With all the fear going on right now, the best thing I can say is to take control and re-create your comfort zone. Find out what makes you happy. If you can’t be happy, what makes you happier? You can’t control the chaos. Nor should you try. You can only control yourself, and sometimes, not even then.

We live in a world where Paris was bombed and set on fire. NYC and 9/11. A war in the middle east that seems to go on forever. H1N1.  All the shootings in our schools and churches and mosques and synagogues.  Economic depression like the 29 stock market crash and the 1930’s afterwards.

For those of us old enough to remember the 60’s or stories about the 60’s, we don’t have folk music like that anymore. We have music about 9/11. I see there is a generation out there, now, no longer willing to tolerate bullying behavior.

Our world is changing.

Don’t you think it’s worth learning the lesson we in the U.S. learned on 9/11, about the phone calls from the people on the planes, to give voice to love? To choose to call the people closest to us? To educate ourselves on how we affect others? To know what it’s like to be isolated and how to continue to reach out? We still have our phones, our email, skype, and if we are very careful, we can go back to writing hard letters.

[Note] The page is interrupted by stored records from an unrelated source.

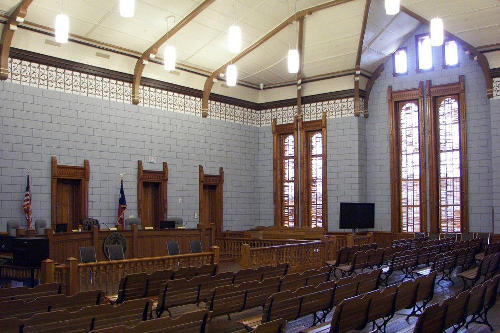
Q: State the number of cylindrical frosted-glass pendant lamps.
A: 8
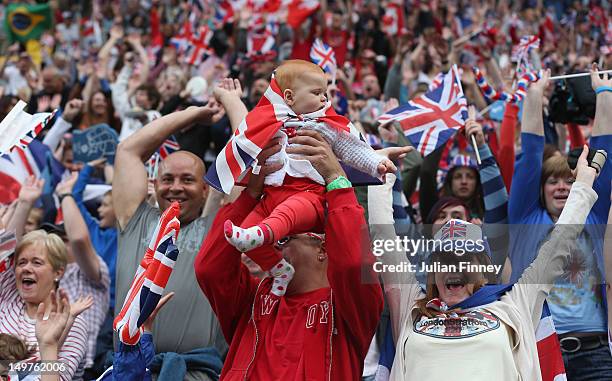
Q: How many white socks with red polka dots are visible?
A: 2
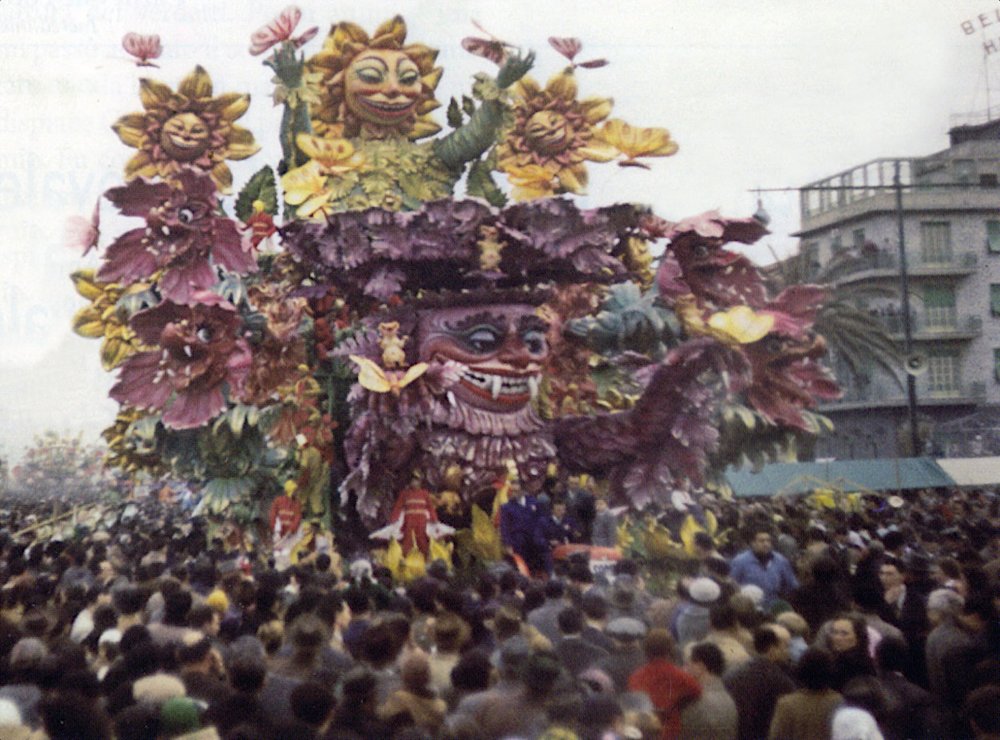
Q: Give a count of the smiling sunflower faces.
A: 3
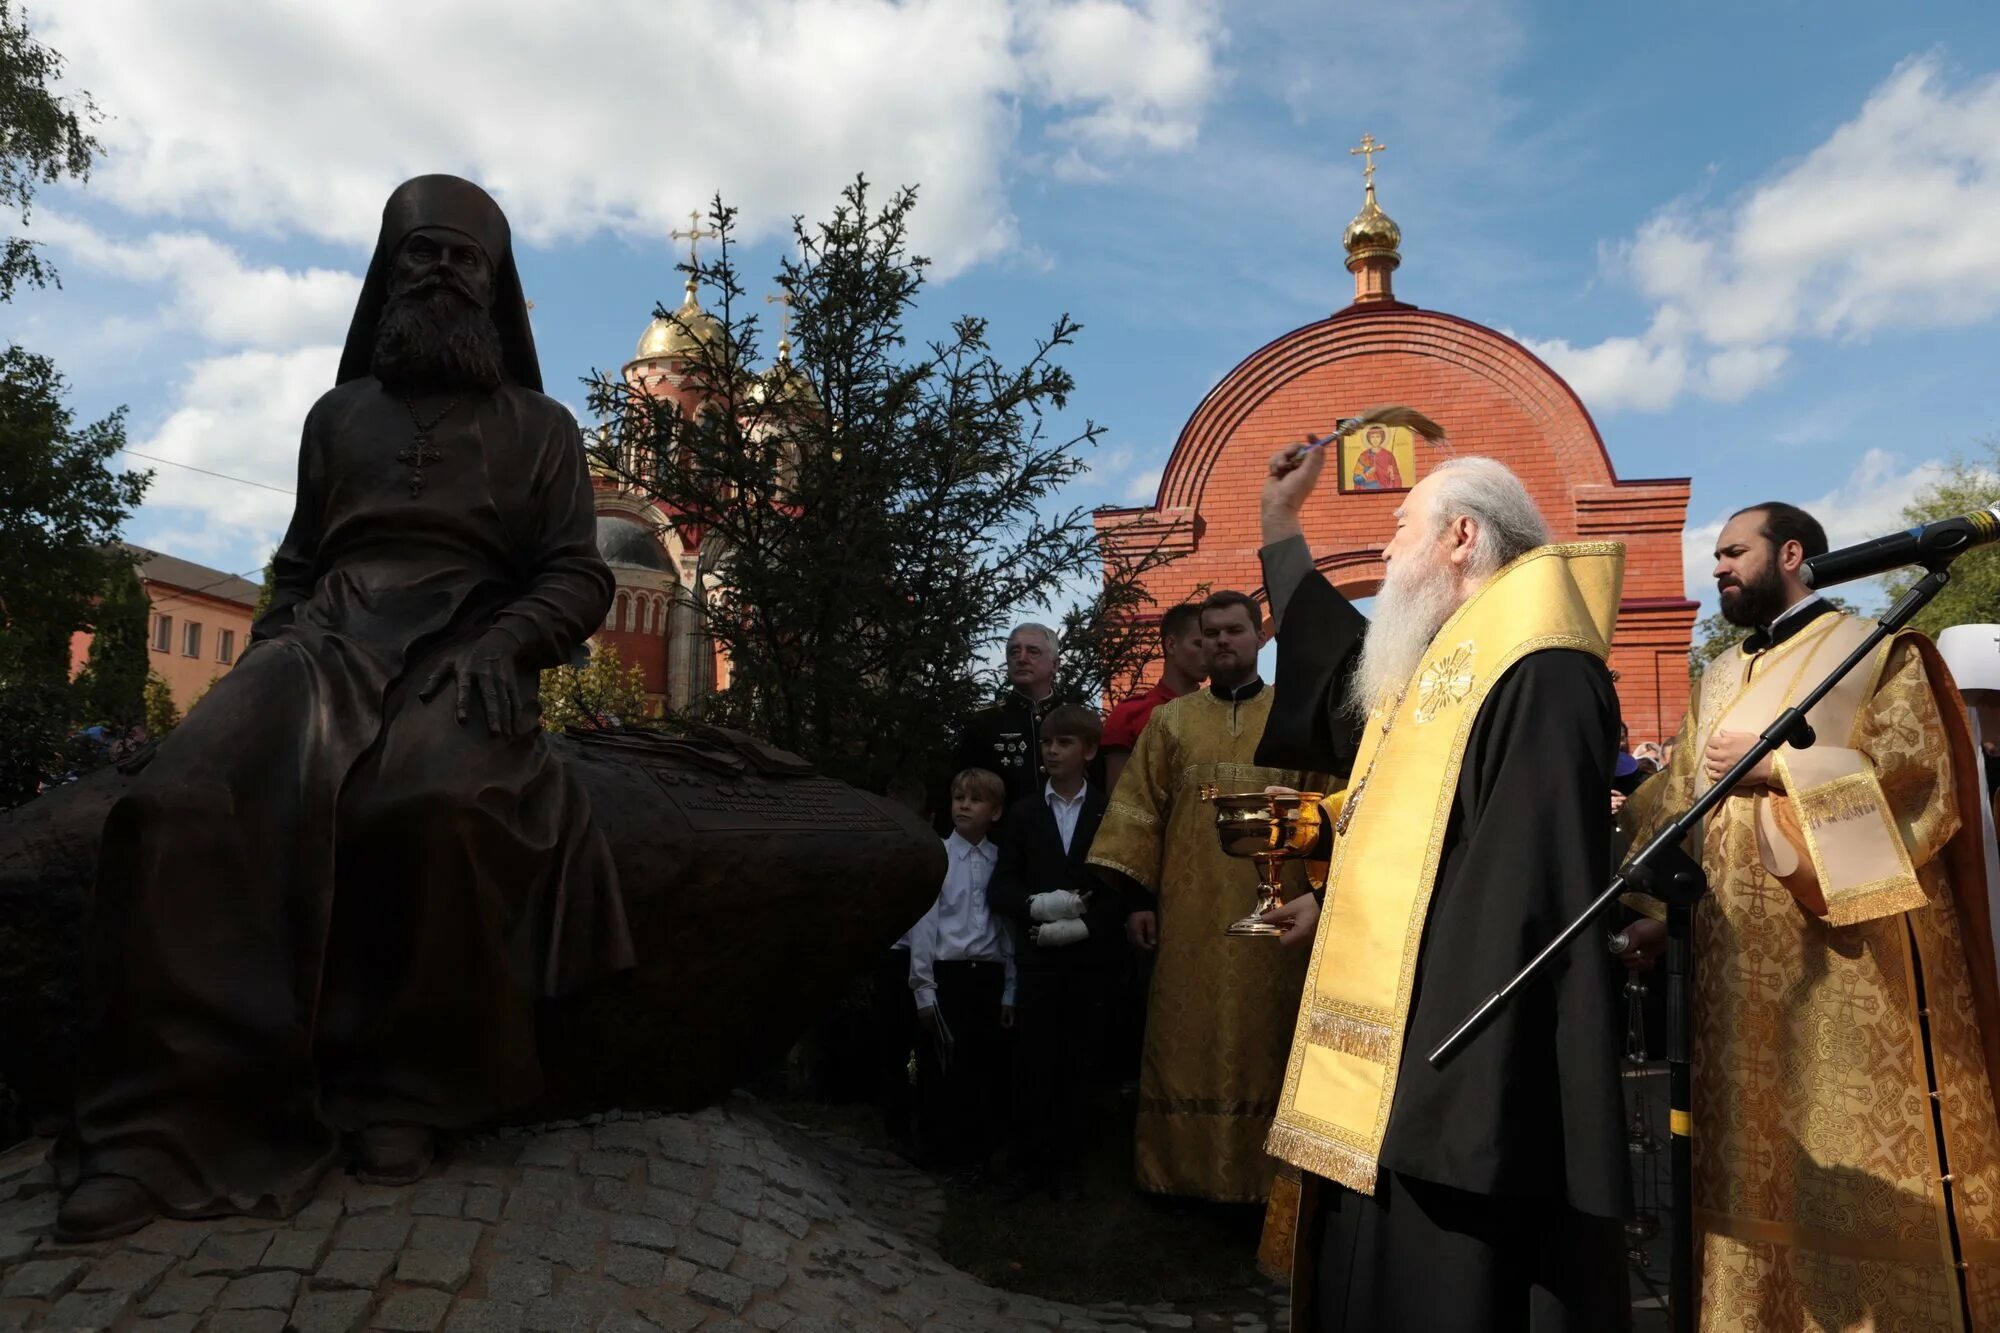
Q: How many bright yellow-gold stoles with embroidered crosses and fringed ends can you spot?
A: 1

It’s enough to control our own fears, not let them get the better of us, and just reach out and say to the person next to us: you are not alone. It doesn’t have to be any more complicated than that.

To take this time where we need to be more conscious of all, possibly be alone for a while, and get to know ourselves again? To appreciate what is around us, people, laughter, stories, our pets and gardens. To know there was history before us that survived these things. Not everyone did. We, as a people, have learned from that history. We can tap into that knowledge, from handwashing to taking probiotics to improve our immune systems to how we treat others.

I take comfort that I can still meditate. That I am growing and healing beyond yesterday. That, even with such a pandemic going on, I am still on course with my own heart and the journey I need to be on.  That I am aware of current day and it is neither more or less important than the other aspects of my life. That I can feel peace. That I am not willing to be hurt and forced into the life I used to live, not by anyone, no matter what they mean to me. That I can look up into the sky and find beauty. That I can use the pain of my youth to get me through this current health concern we all share, and leave supplies I can live without to those who can’t. That I am listening to the same songs that lift my heart into joy.

Bless you all.  May you find peace and a quiet space to launch into a better tomorrow.